Dans la 10e et dernière partie du Rig-Veda, Purusha est présenté comme étant à l'origine des castes, les varnas, qui s'incarnent dans ses différentes parties du corps : les prêtres (brahmanes) sont la tête, qui pense et s'élève spirituellement, les guerriers (kshatriyas) sont les bras, qui défendent le corps, les commerçants (vaishyas) sont le ventre, qui ingère la nourriture permettant d'être en vie, et les travailleurs (shudras) sont les jambes, dont les efforts soutiennent le corps tout entier. Ce Veda est cependant apocryphe aux Vedas originaux et il semblerait qu'il s'agisse d'un ajout tardif, probablement composé plus de 1000 ans après la rédaction des Vedas originaux, afin de justifier le système rigoureux des castes en vogue au Moyen-Âge indien. Car à part dans cet hymne à Purusha, il n'y a aucune mention des castes dans le Rig-Veda.

Dans la tradition des Upanishads, les commentaires postérieurs aux Vedas, Purusha n'est plus un être cosmique mais un concept, celui de la conscience et de l'impermanence, qui s'oppose au principe féminin de Prakriti, la stabilité et la permanence. Dans l'Univers, ce qui évolue et se transforme est donc Purusha, ce qui demeure invariable est donc Prakriti.

 

Pangu, l'être cosmique initial de la mythologie chinoise, est une figure très similaire à celle de Purusha. Première créature à s'incarner dans l'Univers, il est aussi le premier à mourir. À sa mort il se transforma : son souffle devint le vent et les nuages, sa voix donna naissance au rugissement du tonnerre et de ses yeux naquirent les éclairs, puis son œil gauche devint le soleil et le droit la lune. De même, ses quatre membres devinrent les extrémités de l’univers, ses coudes, ses genoux et sa tête devinrent les cinq montagnes sacrées, de sorte que sa tête devint le Mont de l’est [Tai Shan], son ventre celui du centre [Song Shan], son bras gauche le Mont du sud [Heng Shan, Hunan], le droit le Mont du nord [Heng Shan, Shaanxi] et ses pieds le Mont de l’ouest [Hua]. Quant à son sang, il forma les rivières qui abreuvèrent la Terre, ses larmes formèrent les fleuves, sa graisse les mers et océans et sa transpiration la pluie et la rosée.

Par ailleurs, son corps devint la terre, ses os devinrent des rochers, ses tendons le relief, sa chair les terres arables, ses cheveux les astres, les poils de son corps la végétation, ses dents les métaux et les roches, sa moelle les pierres précieuses et le jade. Enfin, la vermine et les mouches qui pullulaient sur son corps, disséminées par le vent, devinrent les animaux et les hommes.

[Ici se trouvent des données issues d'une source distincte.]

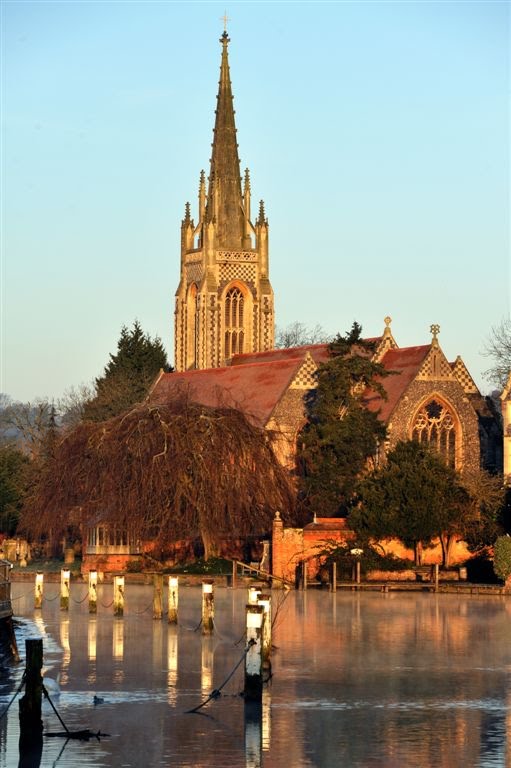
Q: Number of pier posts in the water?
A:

La légende de Pangu raconte encore que le temps est clément lorsqu'il est content, mais qu’il fait mauvais temps lorsqu'il est en colère et que ce sont ses battements d’œil qui forment le jour et la nuit.

 

Mentionnons enfin la mythologie scandinave, toujours si proche de celle des Indiens. Odin et ses deux frères ont assassiné Ymir, le géant hermaphrodite initial. Son sacrifice permet à la création de commencer :

[Les fils de Bœrr] portèrent d’abord le corps d’Ymir au milieu de l’abîme de Ginnung, et en firent la terre : son sang devint la mer et les lacs ; la terre fut faite avec sa chair ; les montagnes furent faites avec ses os, les pierres avec ses dents et ceux de ses os qui avaient été brisés. [...] L’océan a été fait avec le sang de ses blessures ; la plupart des hommes pensent qu’on ne peut franchir cette limite. [...] Les fils de Bœrr ayant pris le crâne d’Ymir, en firent le ciel, et l’élevèrent au-dessus de la terre sur quatre angles saillants, supportés chacun par un nain.

Le Voyage de Gylfe, 8.

La forteresse de Midgard, « qui environne l’Univers et protège les hommes contre les attaques des géants » (X. Marmier, Les Chants Danois) fut construite avec les sourcils d'Ymir.